### Try it:
Go through the records and set each one down exactly, skipping any picture.

### Dataset records:
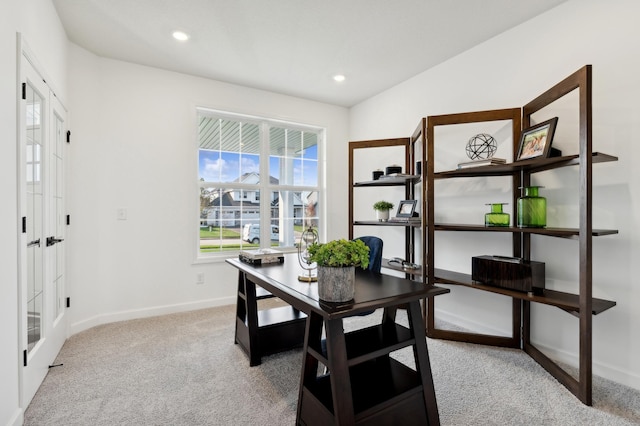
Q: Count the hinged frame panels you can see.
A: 4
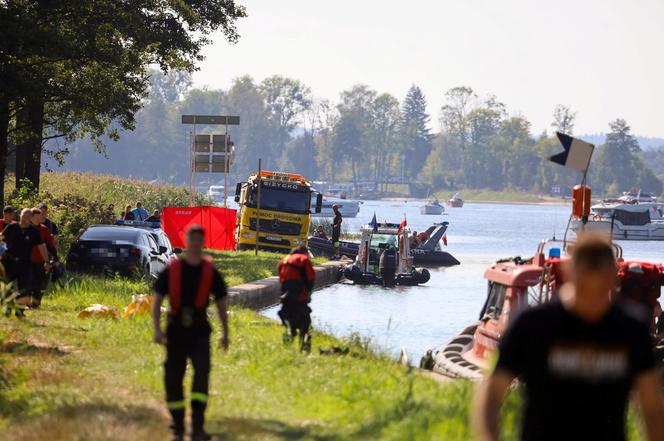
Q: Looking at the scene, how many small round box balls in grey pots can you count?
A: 0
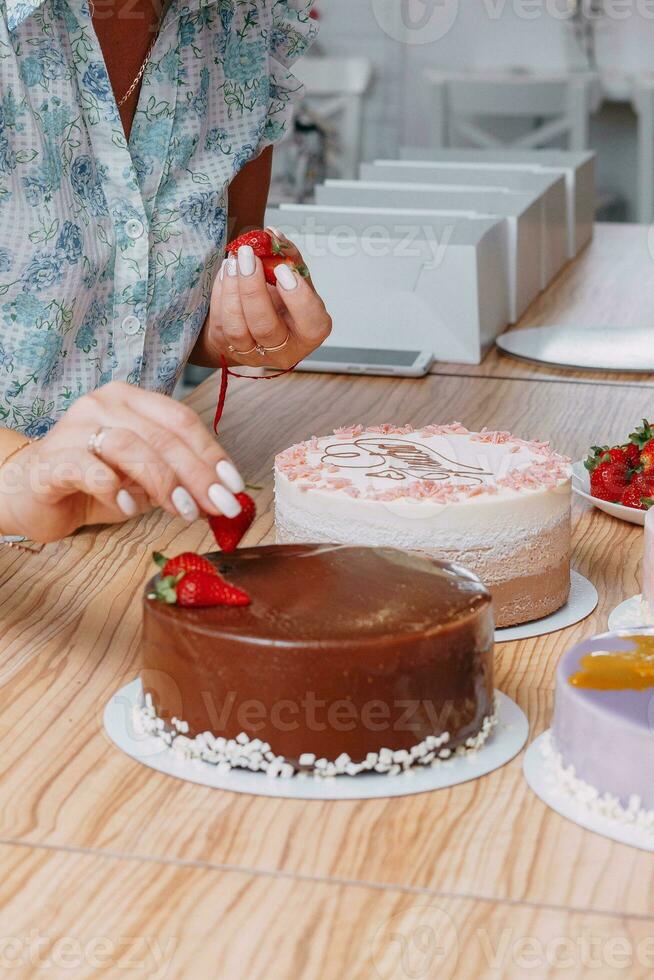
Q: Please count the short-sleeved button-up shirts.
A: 1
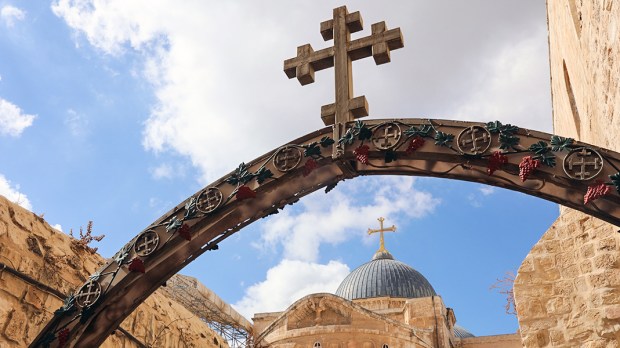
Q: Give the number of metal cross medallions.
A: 7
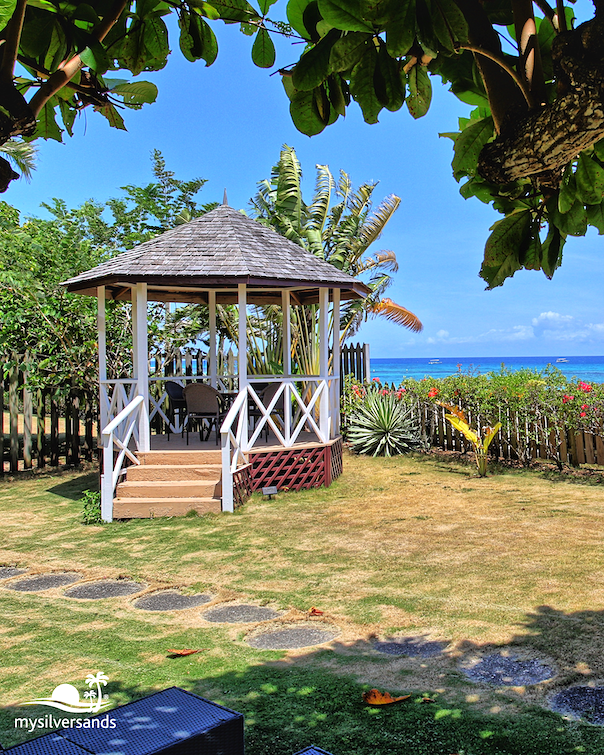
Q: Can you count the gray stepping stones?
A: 9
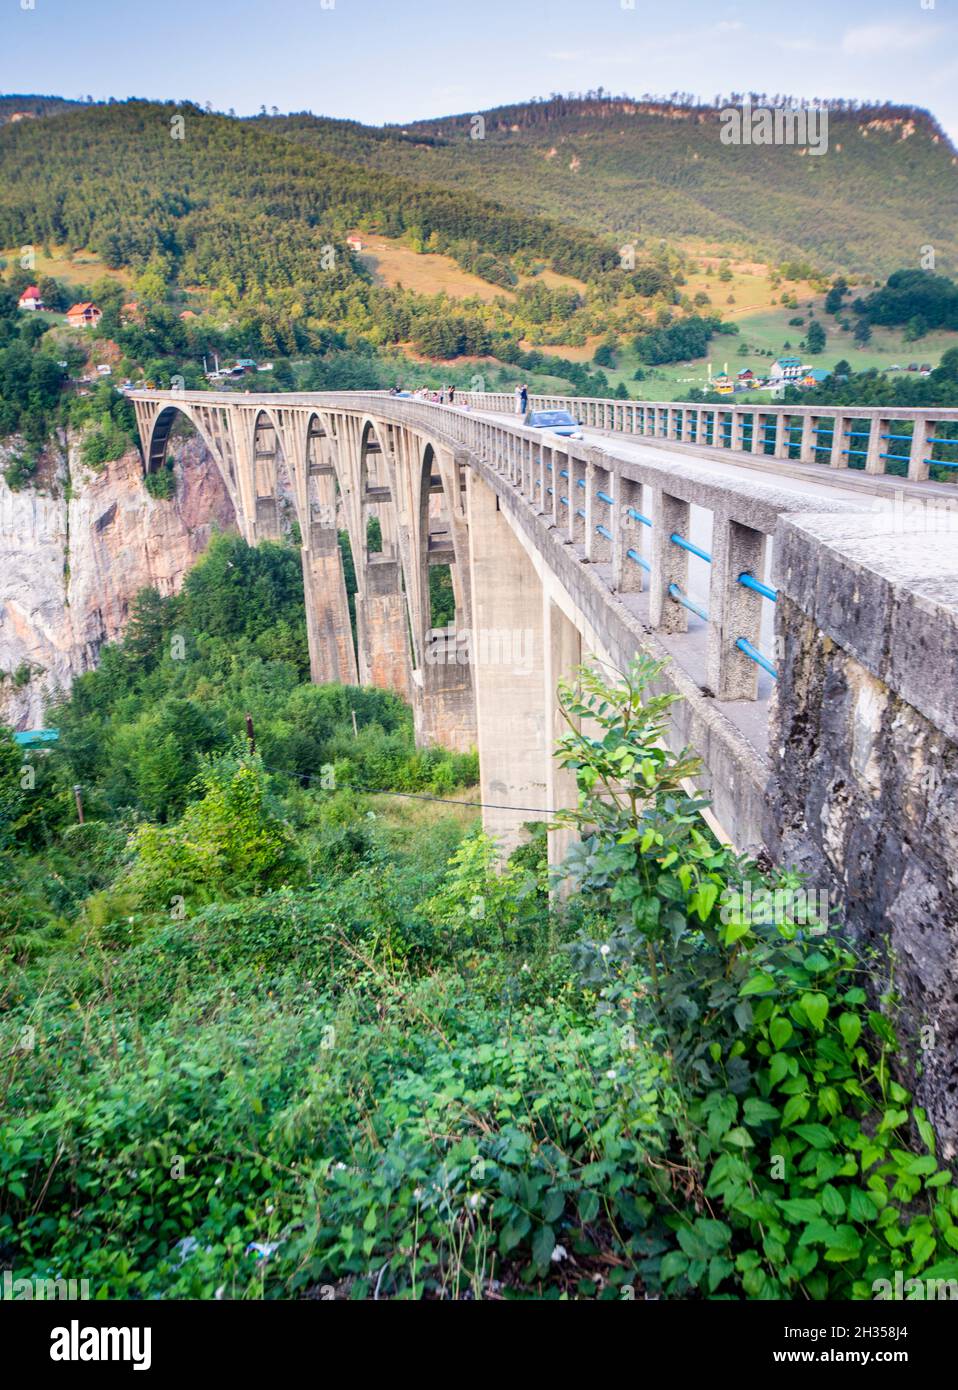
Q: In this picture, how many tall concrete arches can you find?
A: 5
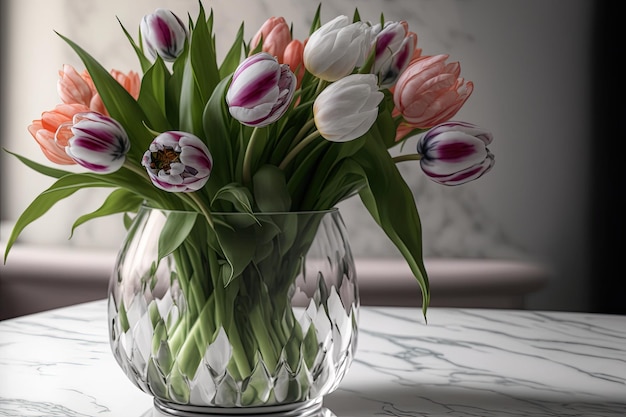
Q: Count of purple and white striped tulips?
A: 6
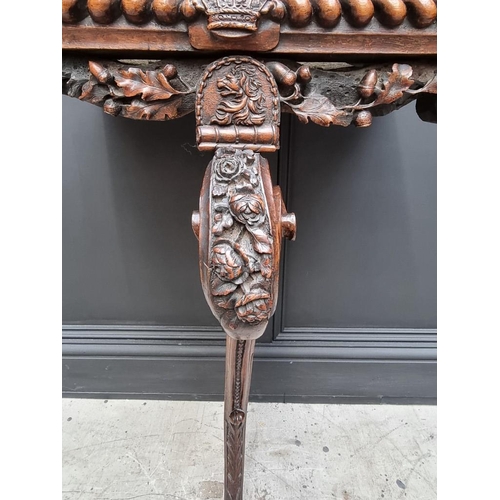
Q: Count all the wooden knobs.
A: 2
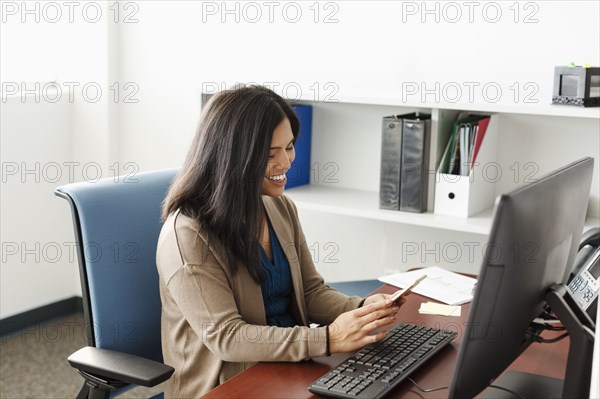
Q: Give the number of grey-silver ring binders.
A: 2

### Answer to the exercise:
Q: Count the hinged frame panels you can see.
A: 4
Q: Looking at the scene, how many small round box balls in grey pots can you count?
A: 0
Q: Please count the short-sleeved button-up shirts.
A: 1
Q: Give the number of metal cross medallions.
A: 7
Q: Can you count the gray stepping stones?
A: 9
Q: In this picture, how many tall concrete arches can you find?
A: 5
Q: Count of purple and white striped tulips?
A: 6
Q: Count all the wooden knobs.
A: 2
Q: Give the number of grey-silver ring binders.
A: 2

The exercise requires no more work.